Your life is made much easier if you can stipulate that your system requires one variety – .docx. If you do have to deal with other forms of Word, then it is possible to do transformations on the backend from miscellaneous Word file type X to .docx and then from .docx to HTML. Libreoffice, for example, offers binaries that do this in a ‘headless’ state (it can be executed from the command line without the need to fire up the GUI). However, the more transformations you undertake, the more errors in the conversion you are likely to introduce. Obviously, this then causes QA issues and will increase your workload per transform required.

Another real problem with MS Word versions before .docx, is that .docx is transparent, actually is just XML. So you can view what you are dealing with. Versions before this were horrible binaries – a big clump of ones and zeros – and after that a bunch of gunk.
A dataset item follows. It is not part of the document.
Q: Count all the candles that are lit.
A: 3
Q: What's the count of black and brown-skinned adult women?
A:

That same problem also exists when you use binaries like soffice (the Libreoffice binary for headless conversions) as it is also a big bucket of numbers. You can’t easily get your head into improving transformations with soffice unless you want to learn to etch code into your CPU with a protractor.
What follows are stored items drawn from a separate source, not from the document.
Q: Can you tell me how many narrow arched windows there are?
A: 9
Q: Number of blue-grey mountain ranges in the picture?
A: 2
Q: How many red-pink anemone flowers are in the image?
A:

If you have to deal with MS Word at all, I recommend stipulating .docx as the accepted MS Word format. I am not a file type expert, far from it, but from people who do know a lot about file formats I know that .docx looks like it has been designed by a committee… and possibly, a committee whose members never spoke to each other. Additionally, Microsoft, being Microsoft, likes to bully people into doing things their way. .docx is a notable move away from that strategy, and does make it substantially easier to interoperate with other formats, however, there are some horrible gotchas like .docx having its own non-standard version of MathML. Yikes. So, life in the .docx lane is easier, but not necessarily as easy as it should be if we were all playing in the same sandbox like grownups.

I have tried many strategies for Word to HTML conversion. There are many open source solutions out there, but oddly, not as many good ones as you would hope. Recently I looked at these three rather closely:

  • Calibre’s Python based ebook converter script
  • OxGarage
  • soffice (Libreoffice)

There are others…I can’t even remember which ones I have looked at in detail over the years. I have trawled Sourceforge and Github and Gitorious and other places. But the web is enormous these days and maybe there is just the oh-so-perfect solution that I have missed. If you know it then please email it to me, I’ll be ever so grateful (only Open Source solutions please!).
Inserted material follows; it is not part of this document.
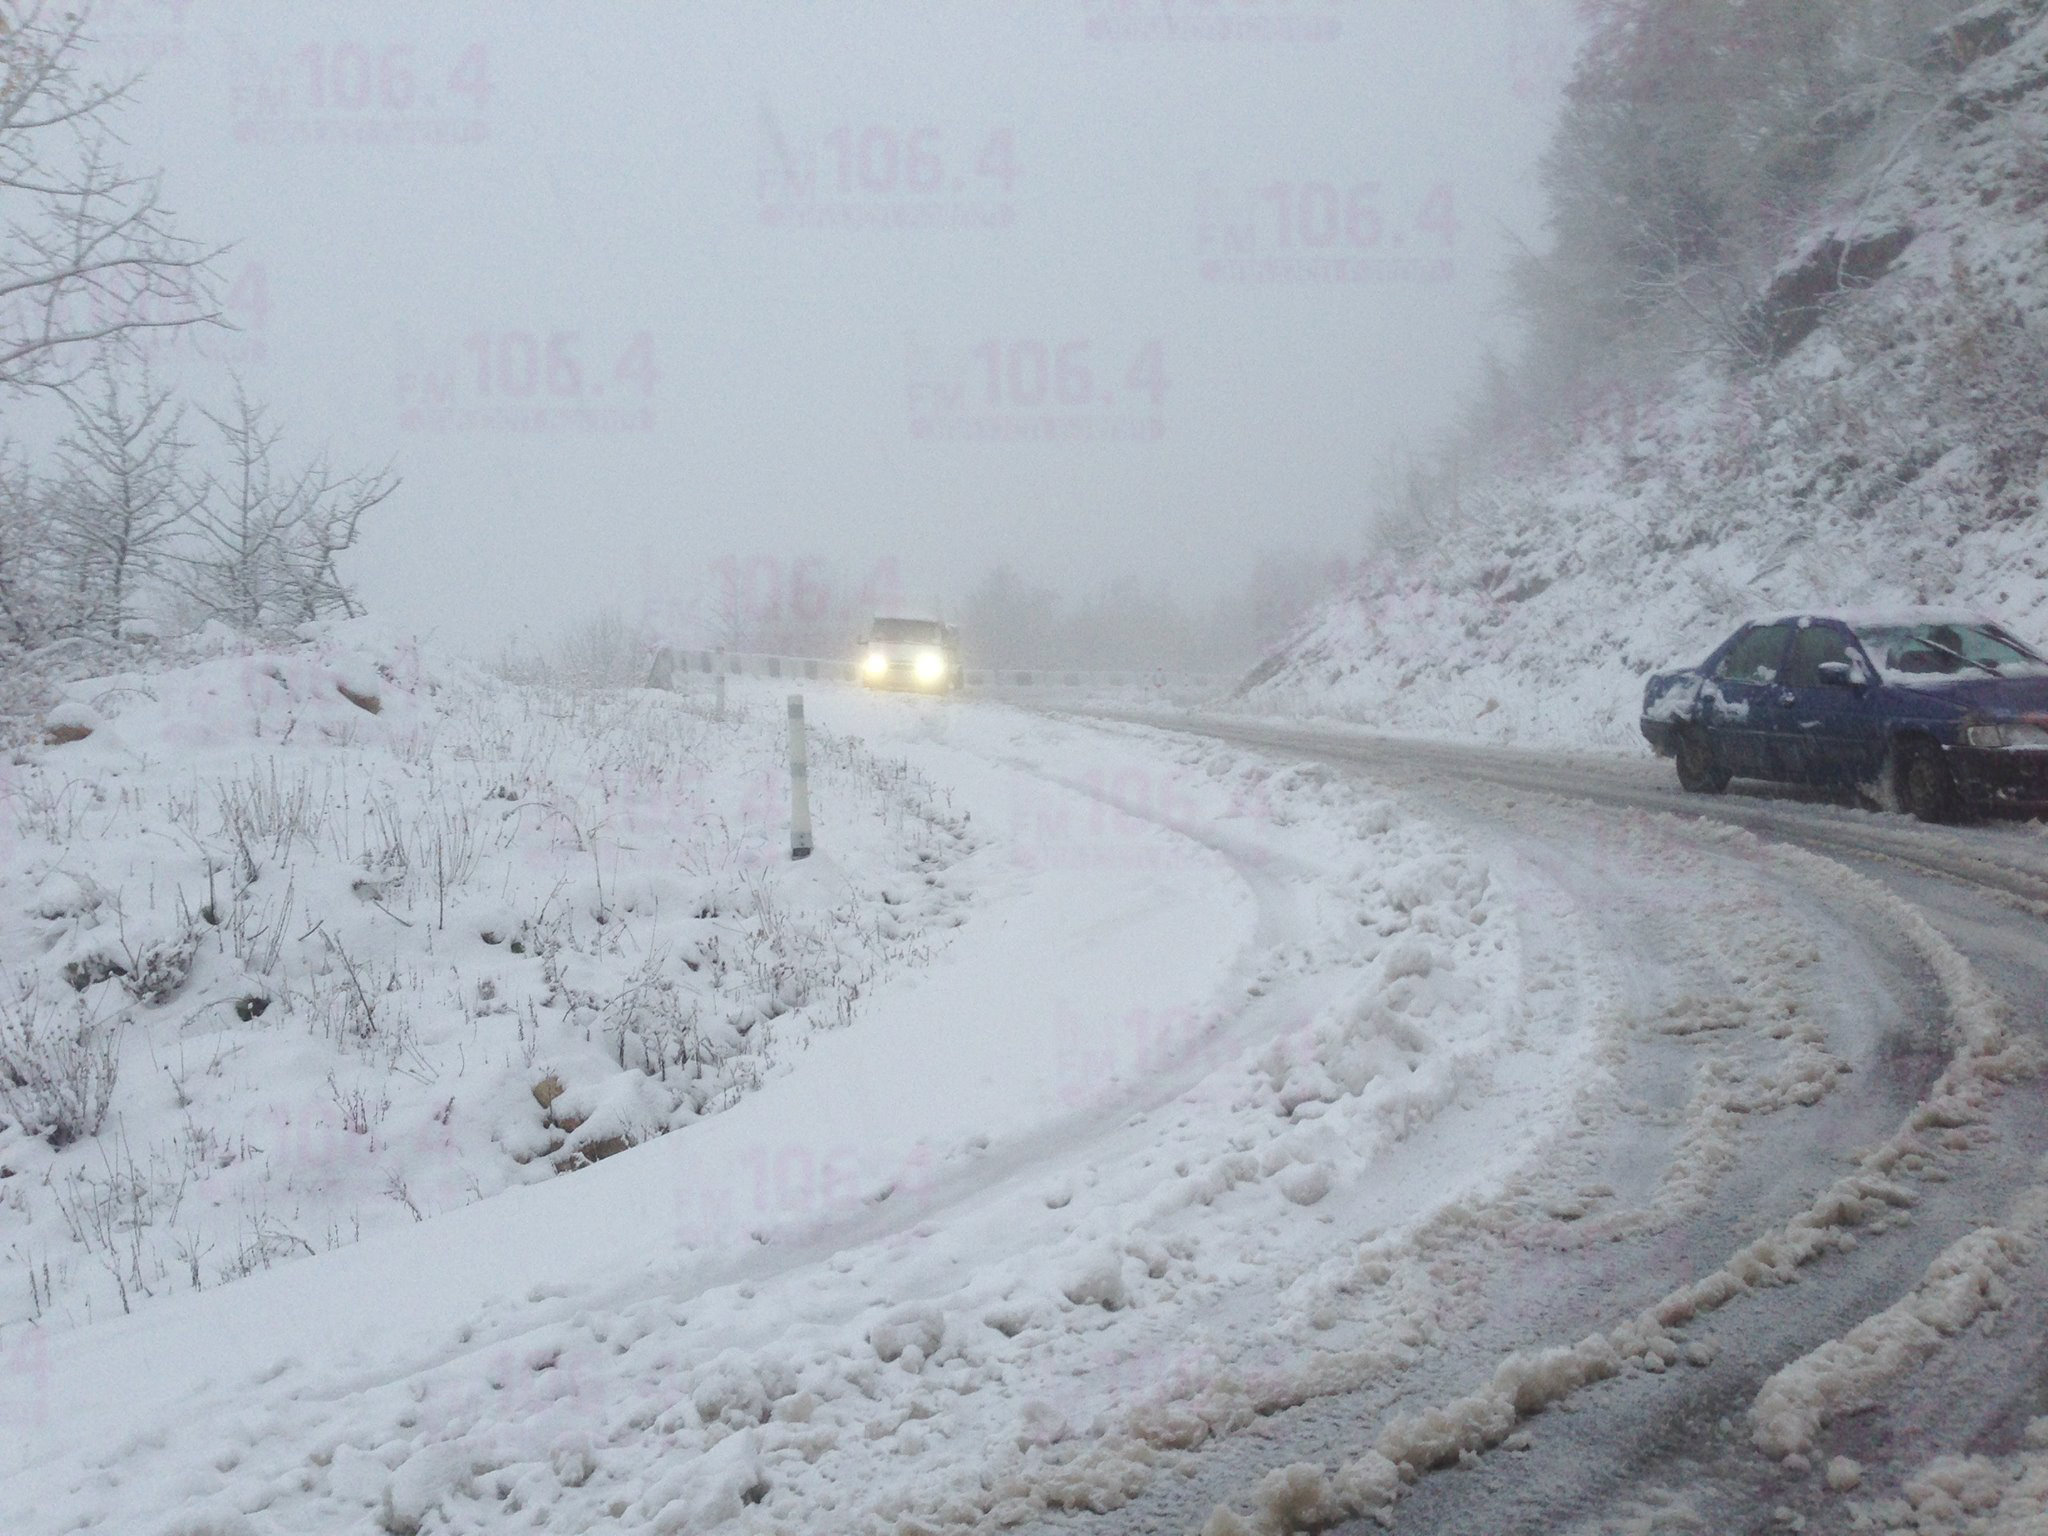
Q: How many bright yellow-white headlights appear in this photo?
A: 2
These three are all good solutions, but at the end of the day, I like OxGarage. I won’t go into too much detail about all of them but a quick top-of-mind whys and why-nots would include:

  • Calibre’s scripts are awesome and extendable if you know Python, however they don’t support MS MathML to ‘real’ MathML conversions. That’s a show stopper for me.
  • On the good side, though, Calibre’s developer community is awesome, and they are heroes in this field and deserve support, so if you are a Python coder or dev shop then, by all means, please pitch in and help them improve their .docx to HTML transforms. The world will be a better place for it.
  • soffice does an ok job but it’s a black box, who knows what magic is inside? It tends to make really complex HTML and it is also really heavy on your poor hardware. I have used it a lot but I’m not that big a fan.
  • OxGarage…well…I love OxGarage, so I really recommend this option…

OxGarage was developed by a European Commission-funded project and then, as is common for these kinds of projects, it dried up and was left on a shelf. Along came Sebastian Rhatz, a guru of file transformation, big Open Source guy, and also a force behind the Text Encoding Initiative. Sebastian is also the head of Academic IT Sevices at Oxford University. The guy has credentials! Also, he’s a terribly nice and helpful guy. He has so much experience in this area I feel the trivialness of my questions about our .docx to HTML woes at PLOS… afraid he might absentmindedly swipe me out of the way like I was an inconsequential little midge.. but he’s such a nice chap, instead he invites midges out to lunch.

So, Sebastian picked up the Java code and added some better conversions. OxGarage is essentially a Java framework that manages multiple different types of conversions. You feed it and are fed from it by a simple web API. It doesn’t have the best error handling, but it does do a good job. The .docx to HTML conversion is multi-step. First, the .docx is converted to TEI – a very rich, complex markup, and then from TEI via XSL to HTML. That means that all you really need to worry about is tweaking the XSL to improve the transformation and that’s not too tricky. It could be argued that the TEI conversion is a redundant step. I think it is. But OxGarage works out of the box and does a pretty good job so we have adopted it for the project I am working on for PLOS, and we are happy with it. We have added some special (Open) Sauce but I’ll get to that later. We are using it and will shoot for more elegant solutions later (and we have designed a framework to make this an easy future path).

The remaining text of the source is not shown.